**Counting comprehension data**

------------------------------

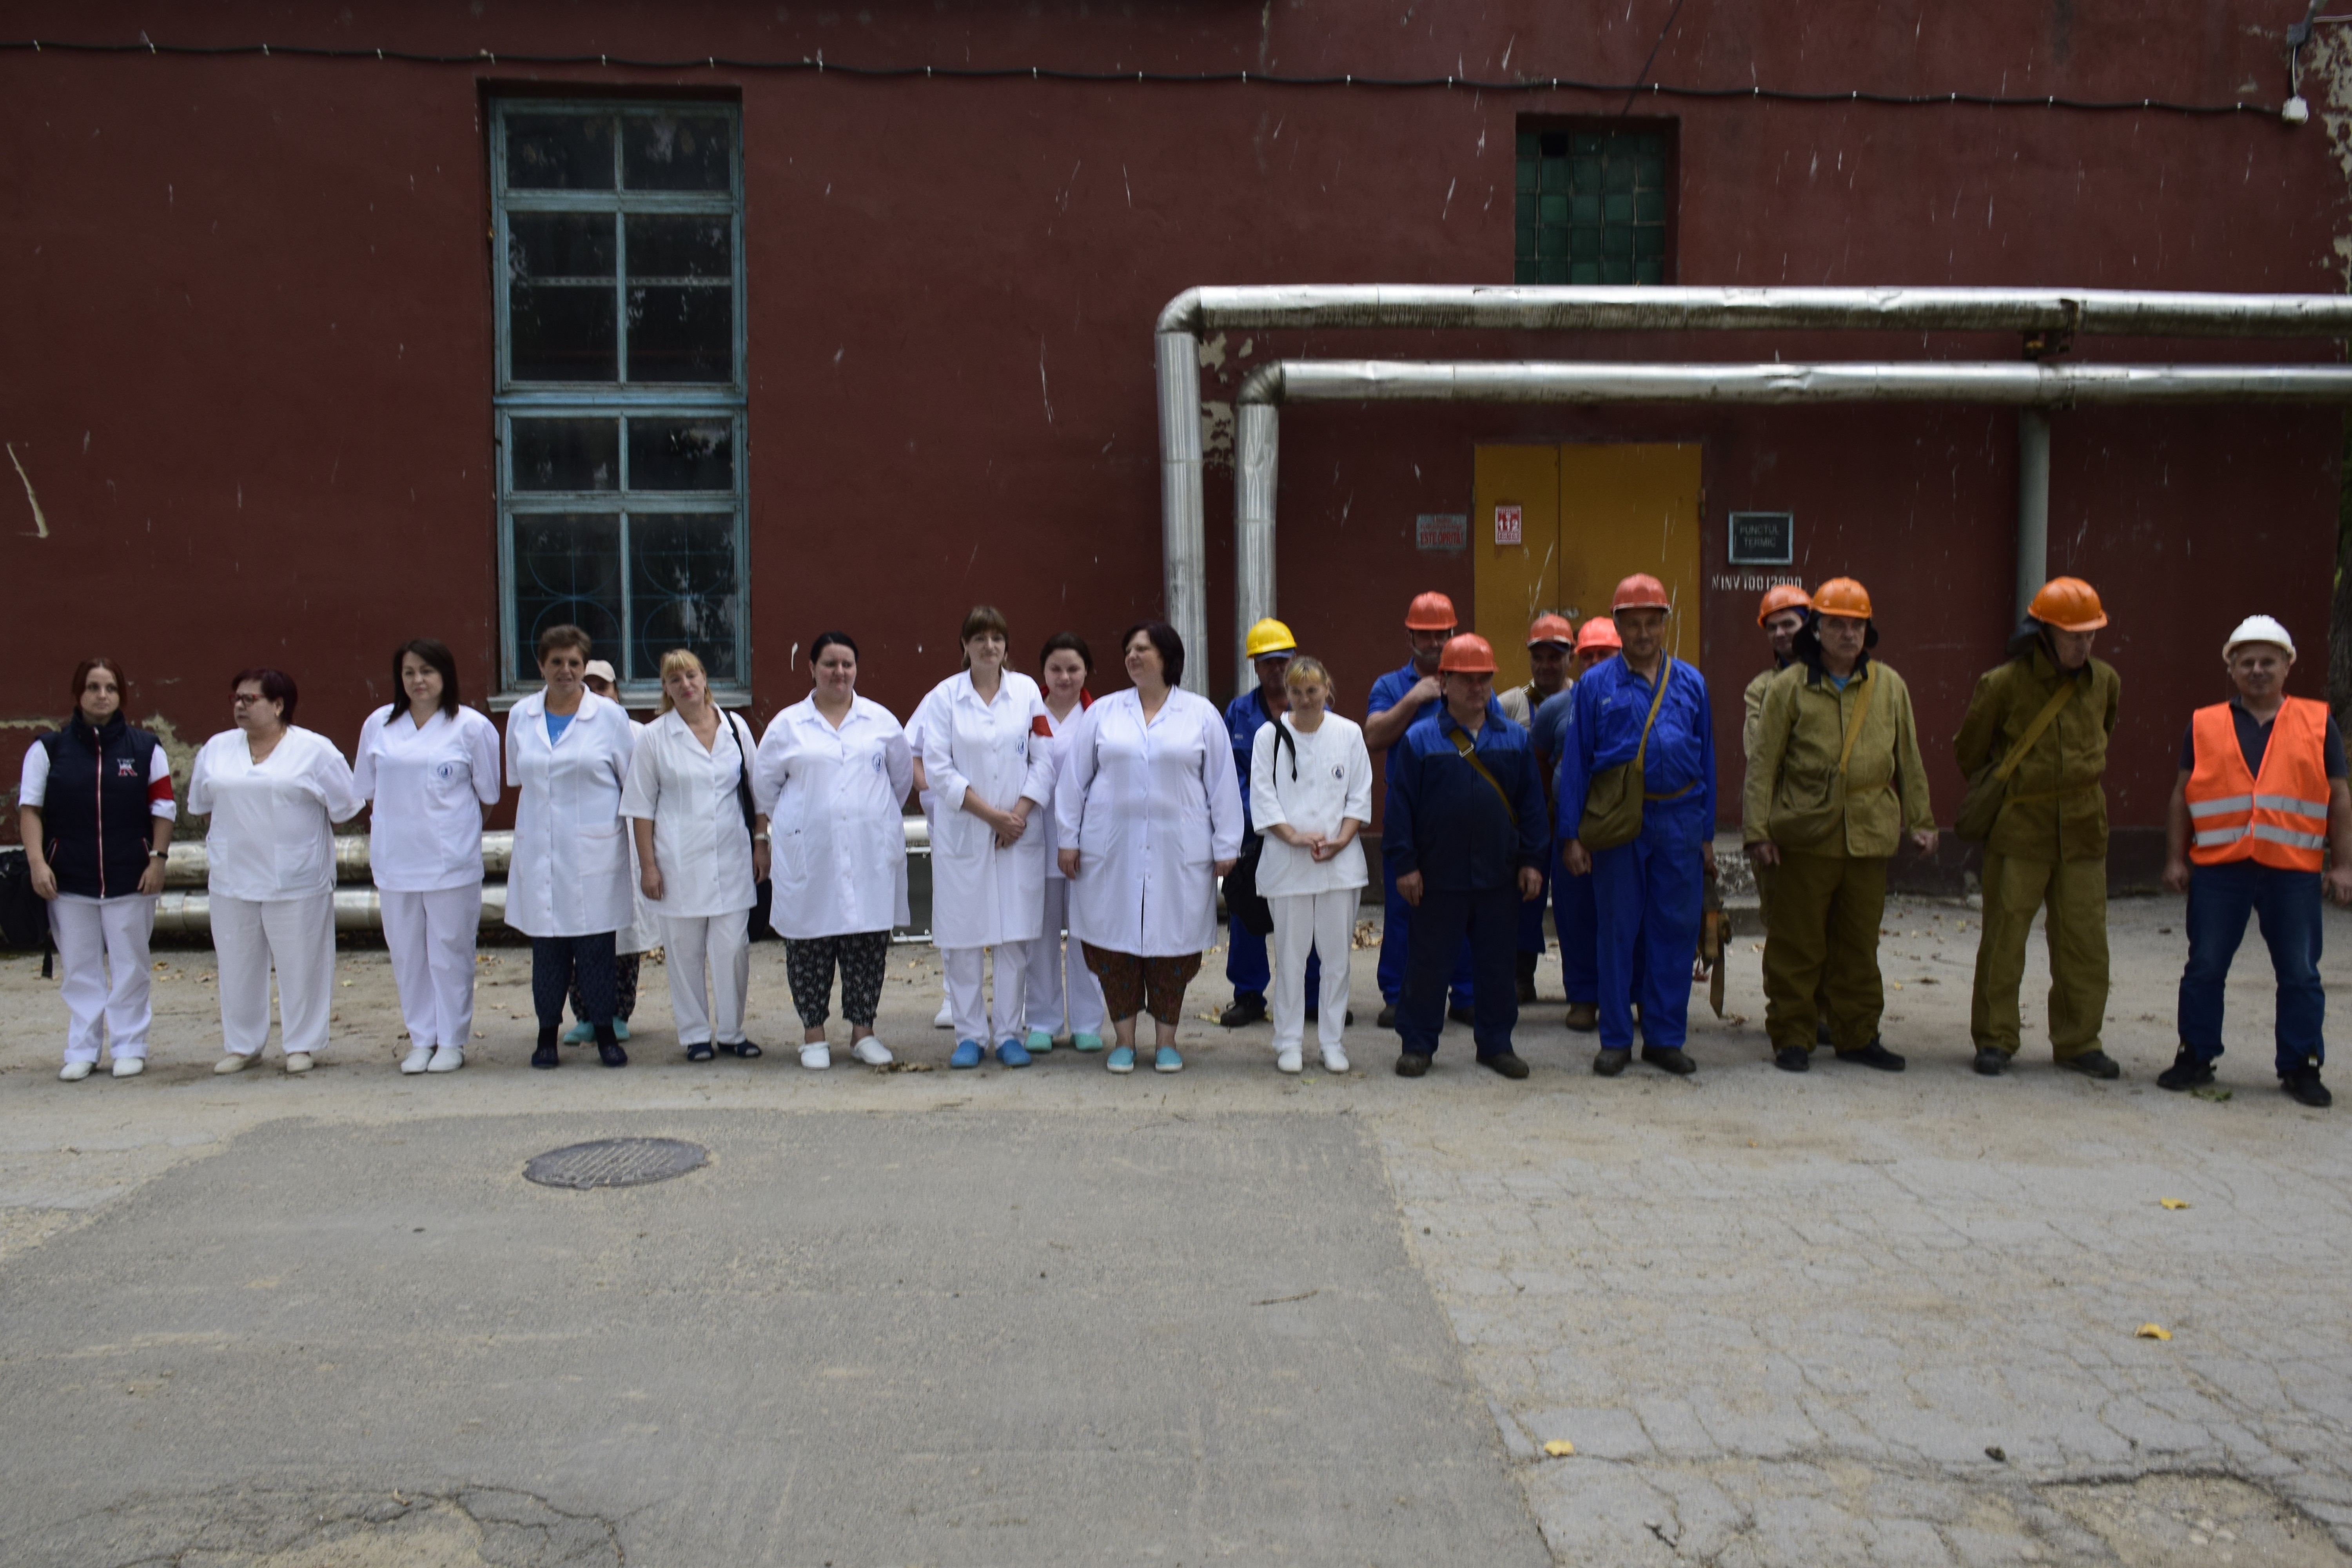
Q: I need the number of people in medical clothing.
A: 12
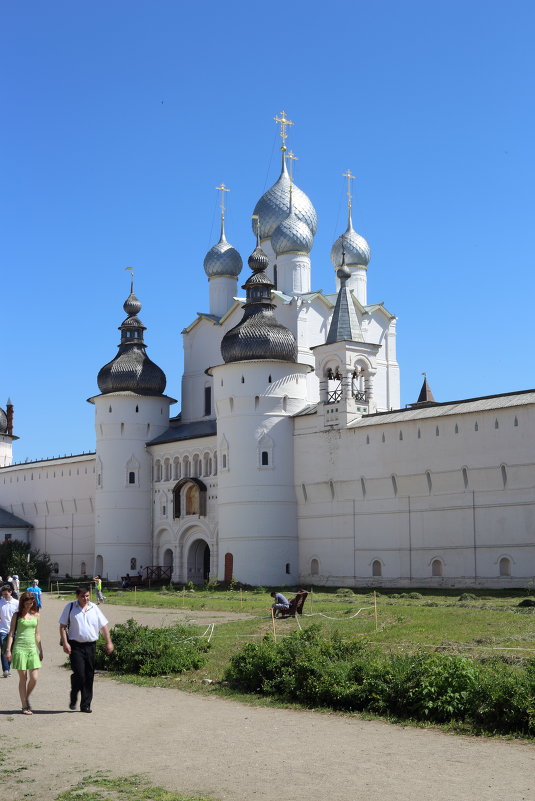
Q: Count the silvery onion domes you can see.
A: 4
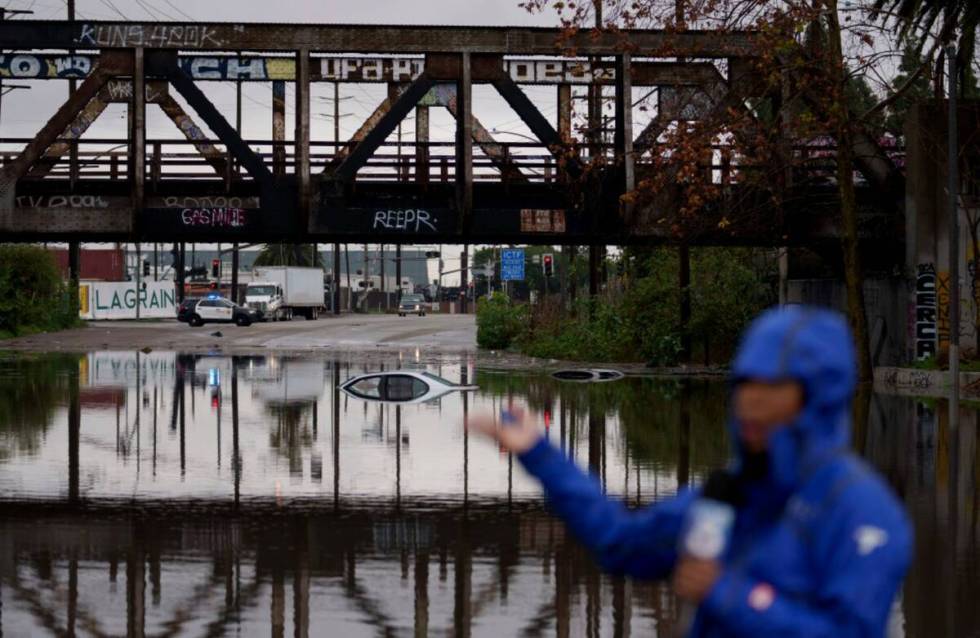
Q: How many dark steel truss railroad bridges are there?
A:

------------------------------

**What the exercise asks**
Give back every entry in its exact wording, leaving the pictures out.

**Exercise answer**
Q: I need the number of people in medical clothing.
A: 12
Q: Count the silvery onion domes you can see.
A: 4
Q: How many dark steel truss railroad bridges are there?
A:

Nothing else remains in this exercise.